Programmes Deep Medicine
This programme will use some of the largest and most complex biomedical datasets that have ever been collected to generate insights into complex disease patterns, risk trajectories and treatment effects. Through an interdisciplinary approach, established and novel techniques in data mining, machine learning and deep learning will be applied to complex biomedical datasets.
Advances in medicine over the past few decades have led to an unprecedented increase in life expectancy and reduction in major disabilities. More people can expect to live into their 60s and beyond than die prematurely before the age of 60. But this longevity brings with it new problems: a rise in chronic conditions such as diabetes, dementia and heart failure, with many patients suffering from multiple conditions at the same time (multimorbidity), which are poorly understood.

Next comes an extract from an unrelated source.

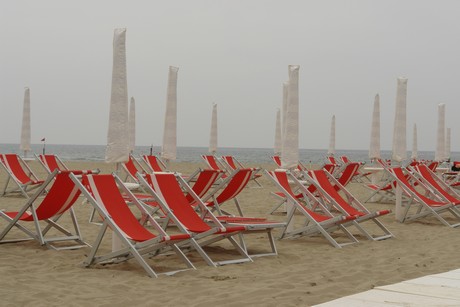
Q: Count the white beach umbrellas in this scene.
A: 14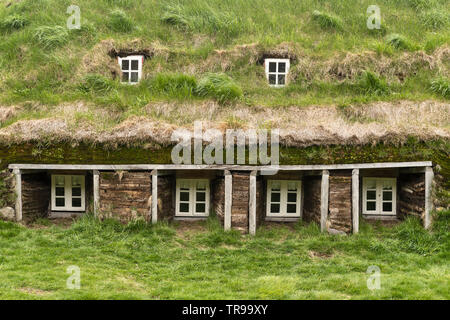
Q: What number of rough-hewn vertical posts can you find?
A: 8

Our limited understanding of complex disease patterns and risks is further compounded by current methods of research, which tend to oversimplify complexity and often underrepresent patients with complicated disease history or concurrent treatments. Elevated blood pressure, for example, is the leading risk factor for death and disability worldwide, but despite substantial research still little is known about the effects of blood pressure lowering in elderly people with multimorbidity, who may have relatively normal blood pressure levels.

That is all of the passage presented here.